In [10]:
def project_2_scoring(data):
    import numpy as np
    import pandas as pd
    import matplotlib.pyplot as plt
    %matplotlib inline
    import category_encoders as ce
    import h2o
    from h2o.estimators import H2OGradientBoostingEstimator
    import os
    from h2o.grid.grid_search import H2OGridSearch
    import pickle
    from copy import deepcopy
    
    print("In scoring function")
    '''Load Artifacts'''
    artifacts_dict_file = open("artifacts/artifacts_dict_file.pkl", "rb")
    artifacts_dict = pickle.load(file=artifacts_dict_file)
    artifacts_dict_file.close()

    #LOad encoders
    target_encoder = artifacts_dict["target_encoder"]
    #Load h2o model
    #Start H2O
    h2o.init(max_mem_size = "4G")             #specify max number of bytes. uses all cores by default.
    h2o.remove_all()                          #clean slate, in case cluster was already running
    model = h2o.load_model(path='artifacts/best_model')
    
    '''Transform dataset'''
    #Clean dataset
    
    #Convert the strings styled as '$XXXX.XX' to float values. Columns = ['DisbursementGross', 'BalanceGross', 'GrAppv', 'SBA_Appv'] #This helps us to convert them into float values as they are numerical values
    Columns = ['DisbursementGross', 'BalanceGross', 'GrAppv', 'SBA_Appv']
    for col in Columns:
        data[col] = data[col].apply(lambda x: x.replace(',', '').replace('$',''))
        data[col] = data[col].astype(float)
    #Convert columns to categorical
    cat_columns = ["City","State","Bank","BankState", "NewExist", "RevLineCr","LowDoc","Zip"]
    #Ensure the above columns are categorical in the data
    data[cat_columns] = data[cat_columns].astype(object)
    
    #Fill missing values
    for col in data.columns:
        if data[col].isna().any() == True:
            if data[col].dtype == 'object':
                data[col].fillna(data[col].mode()[0],inplace=True)

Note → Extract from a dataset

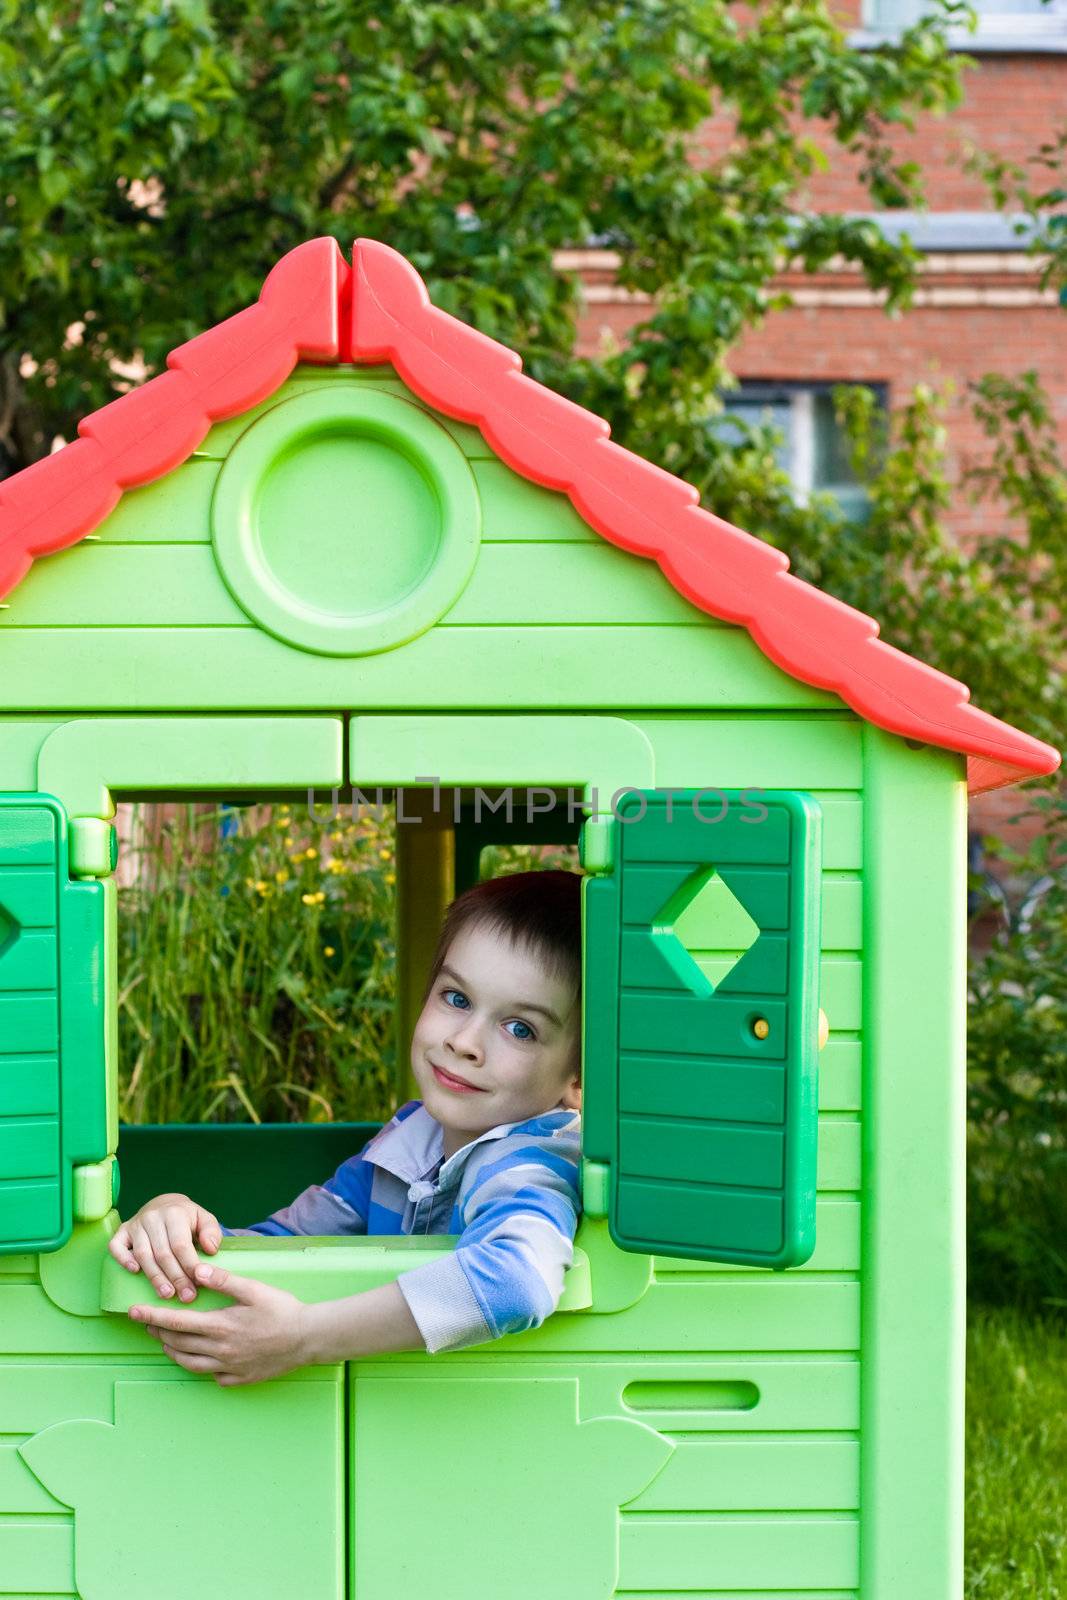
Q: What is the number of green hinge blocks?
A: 4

            elif data[col].dtype == 'float64' or data[col].dtype == 'int64':
                data[col].fillna(data[col].mean(),inplace=True)  
    
    #Drop index column
    data.drop("index",axis=1,inplace=True)
    
    #Feature Engineering
    #NAICS Code - This helps us to extract the first 2 digits from the NAICS code. The first two digits of the NAICS code specify the industry. Hence it makes sense to have the NAICS code as an emgineered feature
    data['NAICS_Code'] = data['NAICS'].apply(lambda x : str(x)[0:2])
    data['NAICS_Code'] = data['NAICS_Code'].astype('object')

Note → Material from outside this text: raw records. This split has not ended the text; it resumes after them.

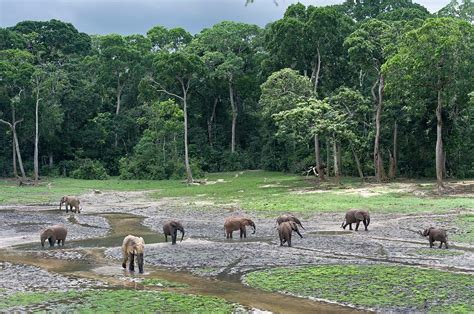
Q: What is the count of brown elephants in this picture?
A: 8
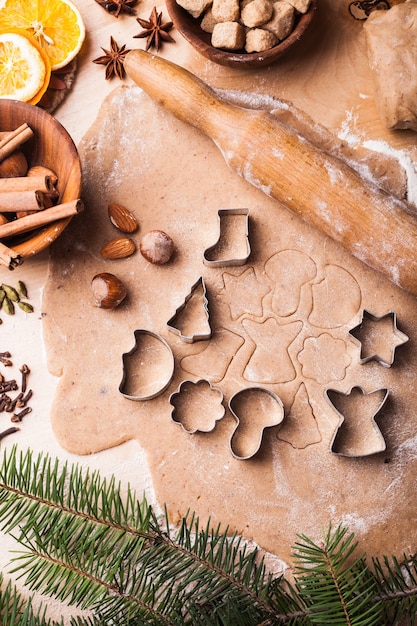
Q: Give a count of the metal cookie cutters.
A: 7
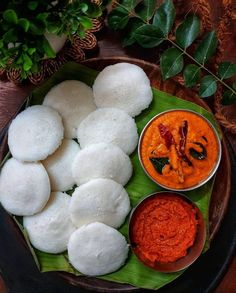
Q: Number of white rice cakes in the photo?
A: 10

    data.drop("NAICS", axis = 1,inplace=True)
    
    #Similarly apply binning on NoEmp column
    groups = ['Low', 'Med', 'High', 'Very High']
    bins = [-1, 1000, 5000, 7500,9999]
    data['NoEmp_cut'] = pd.cut(data['NoEmp'], labels=groups,bins=bins)

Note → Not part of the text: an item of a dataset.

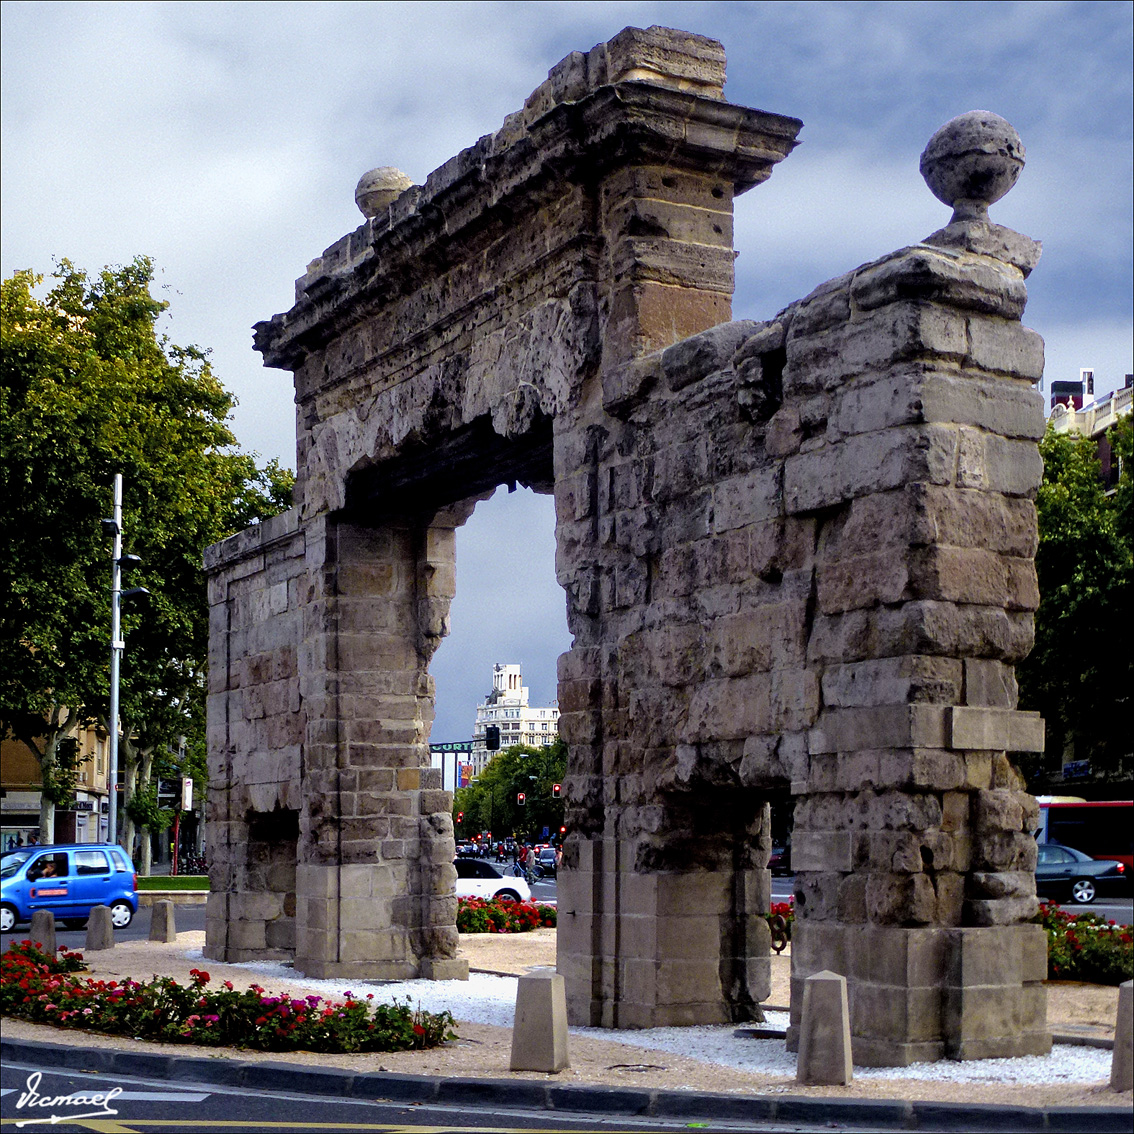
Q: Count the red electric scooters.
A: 0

    data.drop("NoEmp", axis = 1,inplace=True)
    
    #Similarly apply binning on CreateJob column
    groups = ['Low', 'Med', 'High', 'Very High']
    bins = [-1, 100, 5000, 7500,9999]
    data['CreateJob_cut'] = pd.cut(data['CreateJob'], labels=groups,bins=bins)
    data.drop("CreateJob", axis = 1,inplace=True)
    
    #Similarly apply binning on RetainedJob column
    groups = ['Low', 'Med', 'High', 'Very High']
    bins = [-1, 100, 5000, 7500,9999]
    data['RetainedJob_cut'] = pd.cut(data['RetainedJob'], labels=groups,bins=bins)
    data.drop("RetainedJob", axis = 1,inplace=True)
    
    #DisbursementGross column
    data['log_DisbursementGross'] = np.log2(data['DisbursementGross']+1)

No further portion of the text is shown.